Freeman, currently CEO of Freeman Global Holdings, has also been a consultant for Congress, the CIA, FBI, SEC and Homeland Security. So he knows his stuff. What he uncovers and reveals in “Secret Weapon” is quite shocking.
When the Twin Towers went down 11 years ago, most of us didn’t understand that that event was but one battle in a very long war that had been in the planning stages for decades. In the West, our attention spans are short, and we think about quick results (100-hour ground war in Gulf War I, for example). Our enemies think in terms of centuries.
As Freeman points out, “The 9/11 plot also caused untold economic damage, with estimates ranging up to $500 billion.”
At their height, job losses in New York City alone reached 143,000 a month. When one factors in new federal agencies, wars in Iraq and Afghanistan, additional benefits, etc., it’s more likely that the plot cost us $5 trillion!
Those are science-fiction numbers, but real ones, and highlight a serious tactic on the part of our enemies, who are, I might add, jihadists.
Freeman adds tile after tile to the mosaic of his book, and his “Brief History of Economic Warfare,” in Chapter 2, is indicative of the meaty research that is critical for readers to digest. For example – and notice the totalitarian nature of these attacks – the Nazis counterfeited foreign currency “as a wartime tactic.” Perhaps it’s no accident that Muslim terrorists then learned at the knee of Hitler.
And Freeman points out that a 30-year boom market existed until 2007. He then began to notice trends that were directly affected by Muslim roots. Short-selling began to cause tremors in the financial structure of the U.S. and elsewhere, and Freeman began to be alarmed.

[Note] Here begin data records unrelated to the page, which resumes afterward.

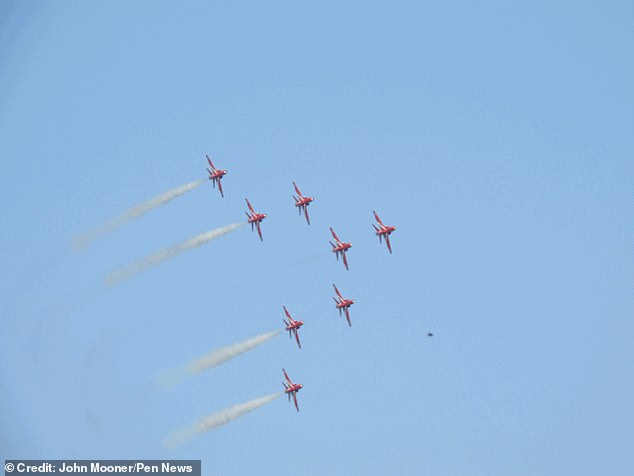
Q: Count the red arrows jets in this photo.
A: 8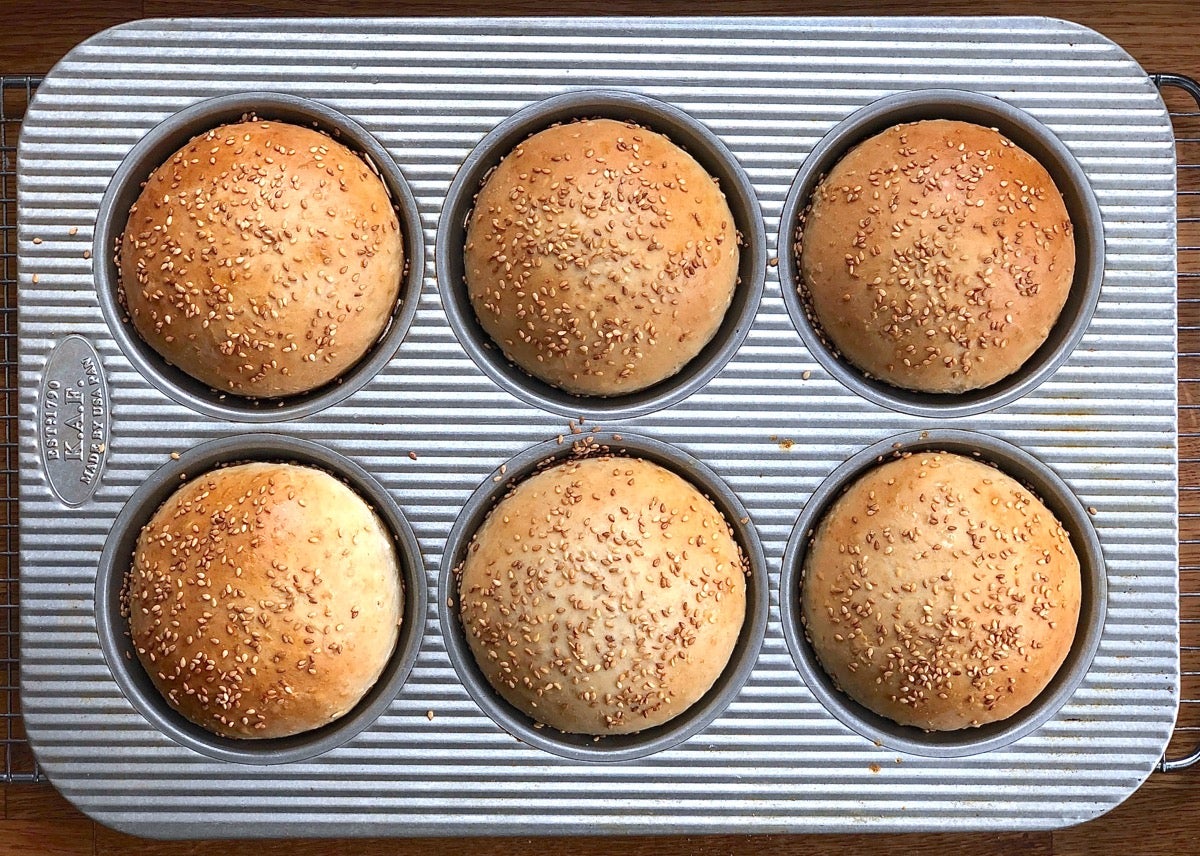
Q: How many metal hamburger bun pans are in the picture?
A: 1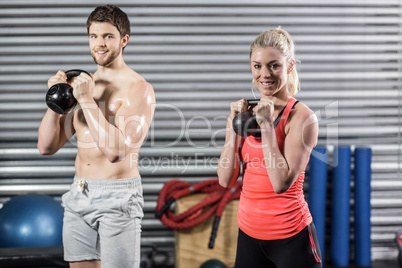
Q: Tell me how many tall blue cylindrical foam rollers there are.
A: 3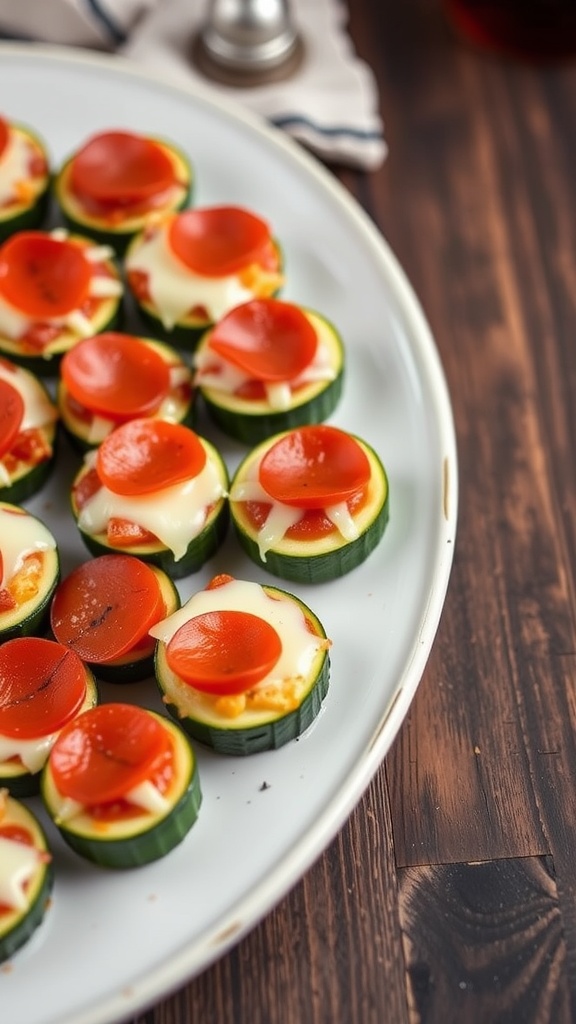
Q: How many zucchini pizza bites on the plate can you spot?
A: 15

From 2007, he writes: “I sensed that world markets were becoming unstable, an inkling that was confirmed by the collapse of Bear Stearns in early 2008; one of America’s oldest investment banks fell victim to a short-selling blitzkrieg in just a few days. It was very rare for something of that size to disappear overnight. When I dug deeper, the story became even more unnerving – most of the selling appeared to be an illegal manipulation. Worse, no one seemed to care.”

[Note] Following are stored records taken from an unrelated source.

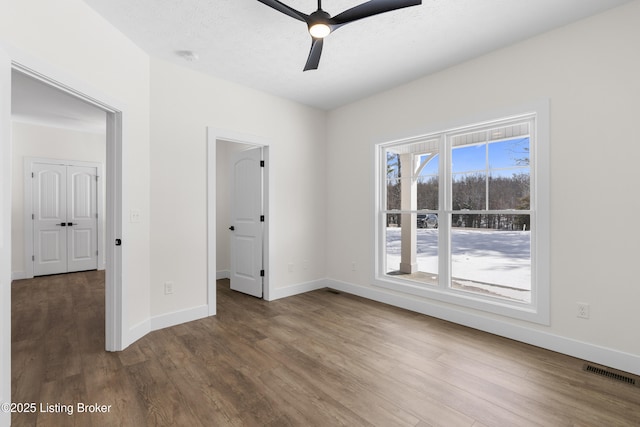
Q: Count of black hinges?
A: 3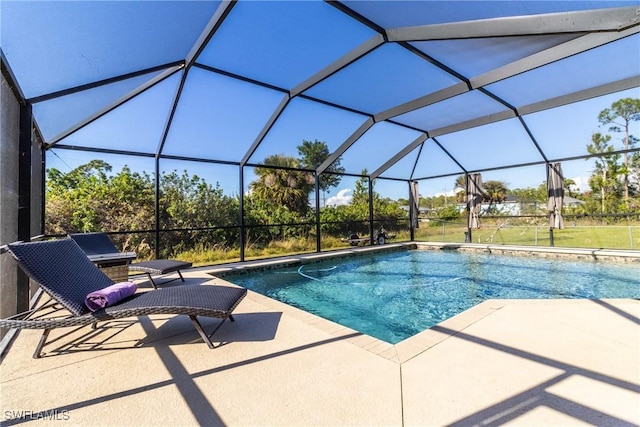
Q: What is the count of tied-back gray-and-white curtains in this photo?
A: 3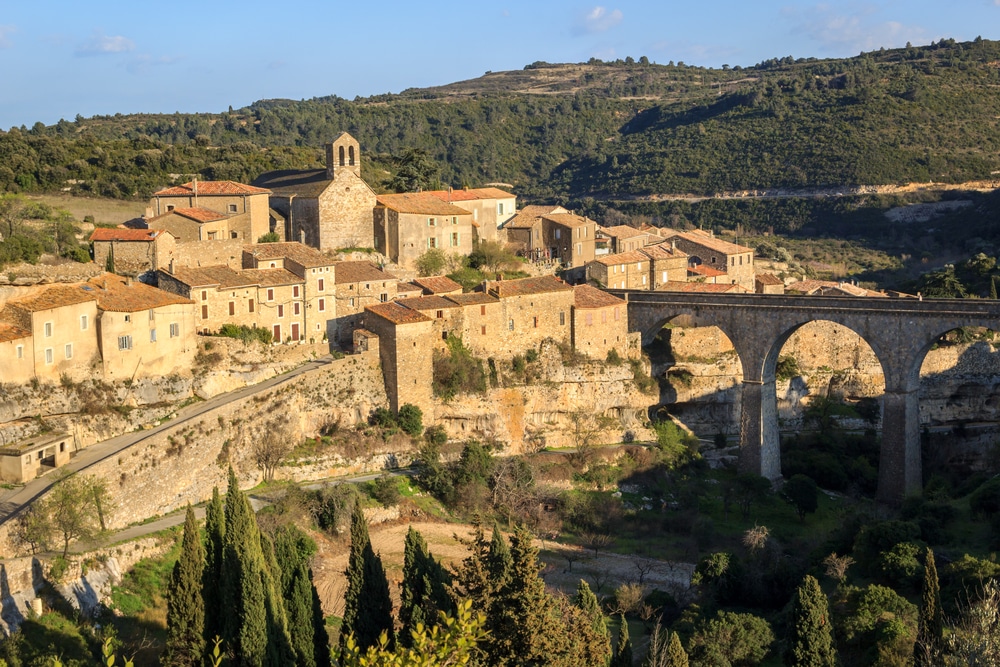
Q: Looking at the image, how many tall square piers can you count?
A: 2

He also makes a fascinating point in Chapter 4: “America’s enemies can be grouped into three categories: terrorist groups, state terror sponsors and individuals who want to see America’s capitalist economy replaced with a more redistributive one.”
In other words, terrorists and the occasional Dr. Evil. Freeman has a way of clearly spelling out exactly who our enemies are and what the stakes are.
Elsewhere, Freeman also points out that we still face an uphill battle in finding a solution to these problems, these attacks. Here I appreciate his realistic bent. He points out that a huge problem for our economic recovery is that when it comes to true oil price manipulation, “the OPEC nations are still kings of the hill.”
How baffling that our nation’s leaders have placed our fate in our enemies’ hands.
When Freeman alerts us to difficult truths in simple ways (“Almost half the planet’s wealth was destroyed in the 2008 financial crisis” – Blackstone CEO Stephen Schwarzman also said this is unprecedented). In “Secret Weapon,” Freeman builds on this information to show us where the next line of attack may come from.
Everything from regulatory policies to banking failures have contributed, and we must understand that our enemies are not simply 7th century nomads; they are sophisticated thinkers and innovative in using technologies to bring us down. It’s the guys in the suits and using elegant language that we need to worry about most.
Freeman points out that a well-orchestrated, global effort is in place to hijack more than planes. Spain’s intelligence services believe foreign speculation is designed to bring down the nation’s economy, and Greece’s intelligence services has investigated both U.S. and U.K.-based firms “for allegedly launching financial attacks on their money markets.”
All this data uncovered by Freeman in “Secret Weapon” has real-time value and practicality for us. Why? Because when you read this book and internalize the message, it’s easy to see that our choices in November – a Marxist change-agent, or a savvy, proven businessman – have the potential to make all the difference in our short-term future.